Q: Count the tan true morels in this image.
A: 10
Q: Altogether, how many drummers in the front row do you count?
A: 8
******
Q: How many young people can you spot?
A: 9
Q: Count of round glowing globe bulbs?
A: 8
******
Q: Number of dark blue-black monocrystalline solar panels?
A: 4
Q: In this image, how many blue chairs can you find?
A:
******
_EXERCISE PROMPT_:
Write out every line of the data that holds the word "image".

_REPLY_:
Q: Count the tan true morels in this image.
Q: In this image, how many blue chairs can you find?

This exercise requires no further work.